[Task details]
For the entries below, say how many lines hold the word "gray", with the number as the only reply.

Items from a data source:
------
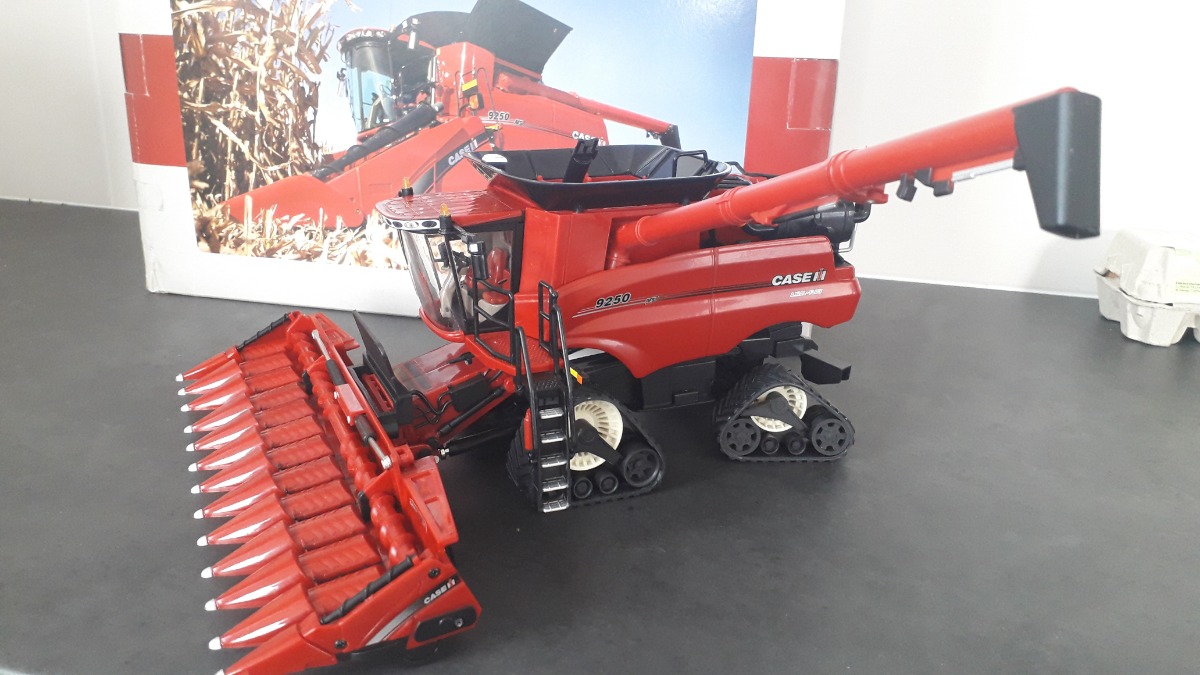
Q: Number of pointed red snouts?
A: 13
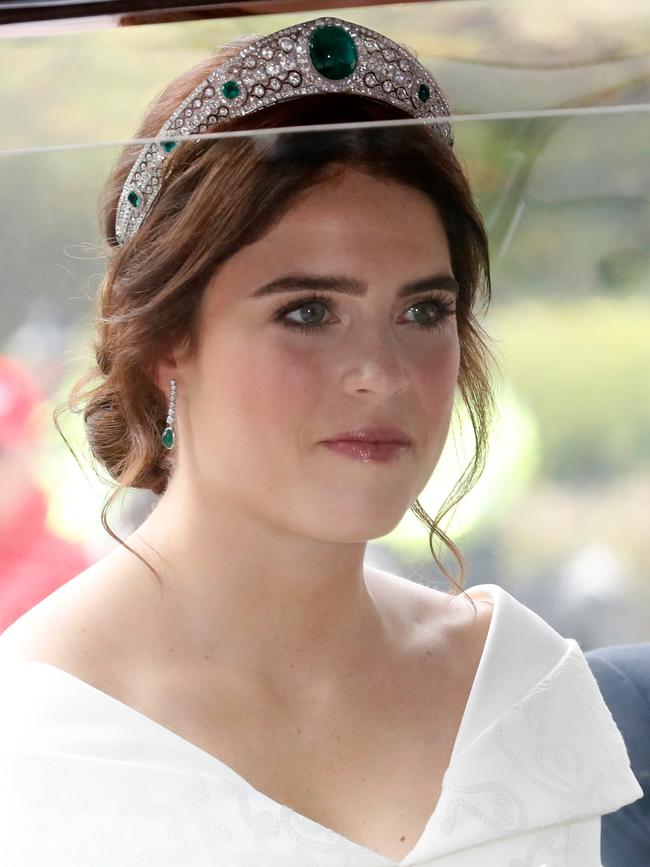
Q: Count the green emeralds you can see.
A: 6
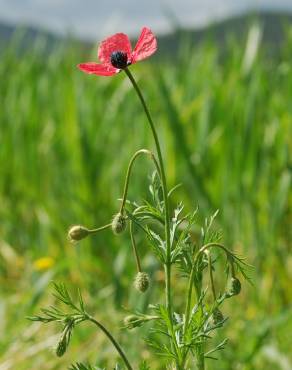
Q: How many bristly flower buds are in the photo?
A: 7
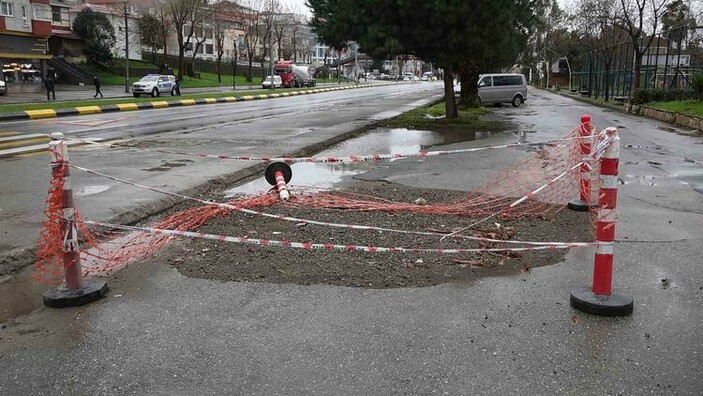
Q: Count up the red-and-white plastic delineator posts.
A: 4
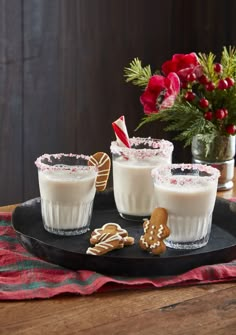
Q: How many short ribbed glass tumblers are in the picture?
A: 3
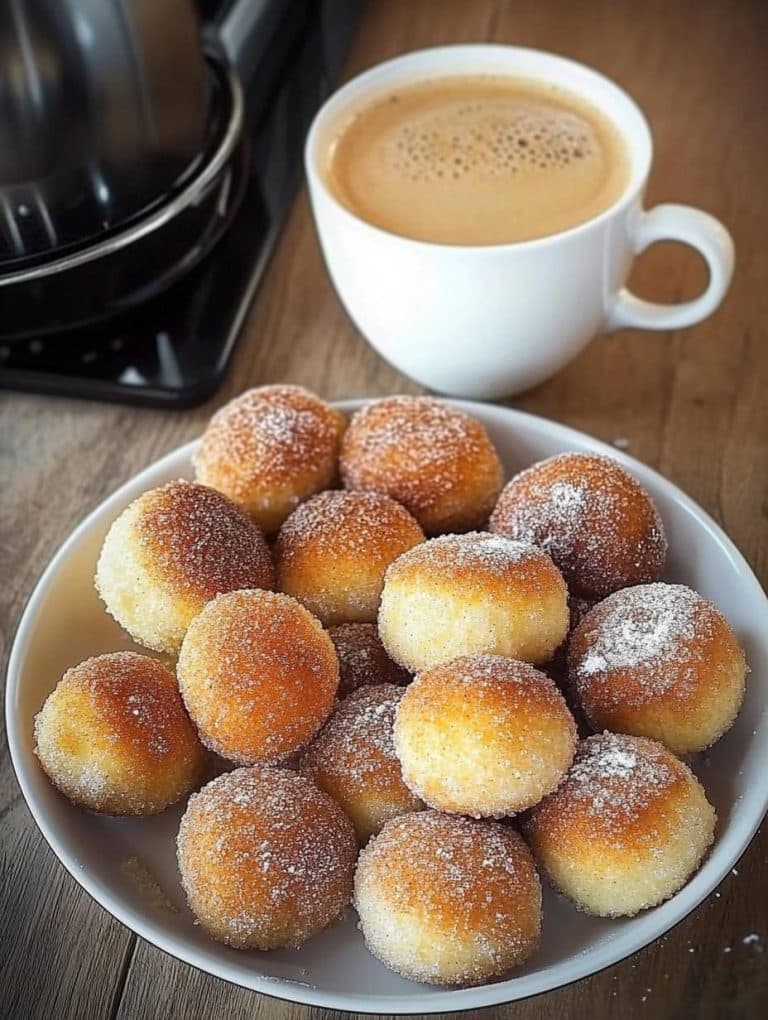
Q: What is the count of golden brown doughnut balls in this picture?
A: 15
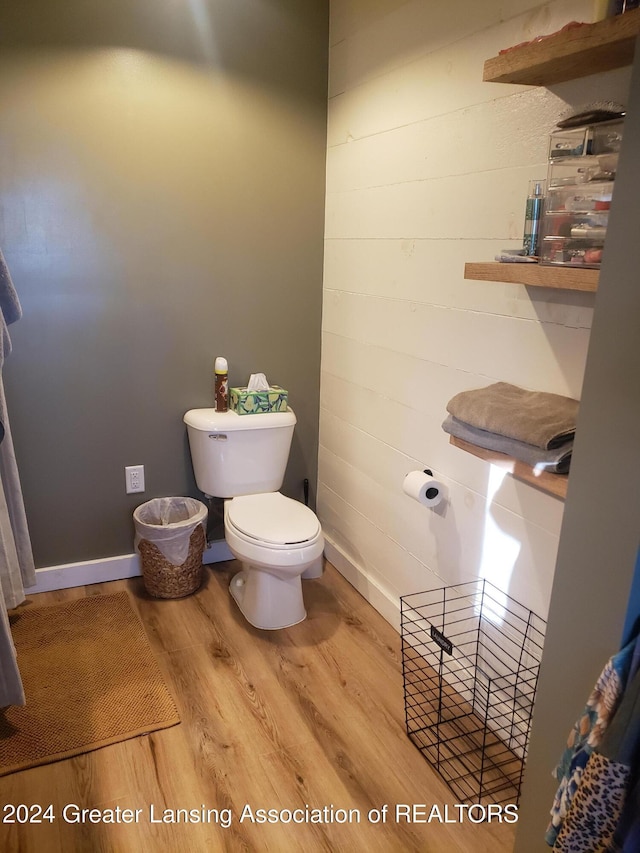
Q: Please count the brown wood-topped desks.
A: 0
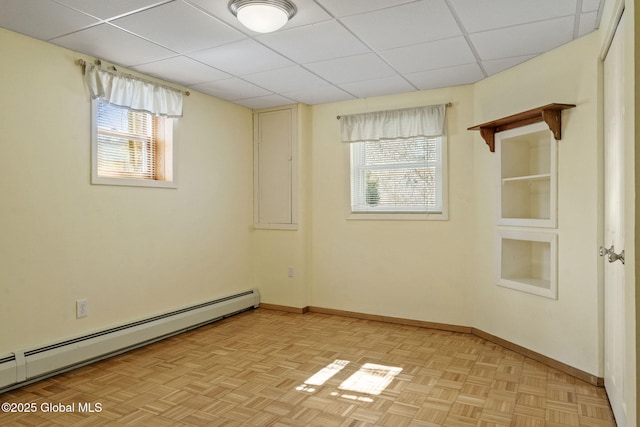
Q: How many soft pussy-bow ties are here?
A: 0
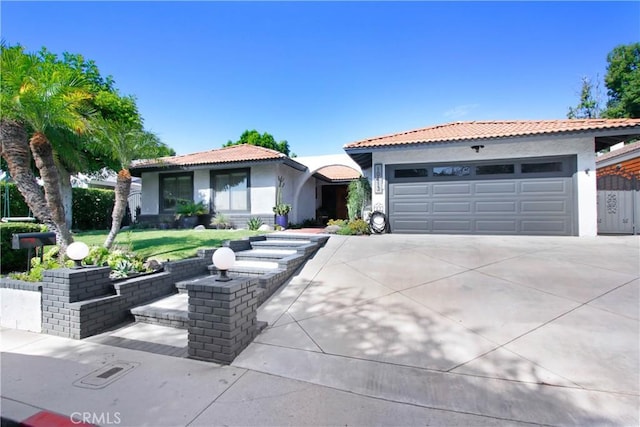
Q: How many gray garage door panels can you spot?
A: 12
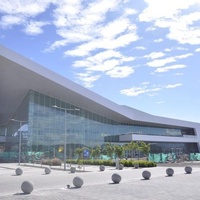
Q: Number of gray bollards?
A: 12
------
[Answer]
2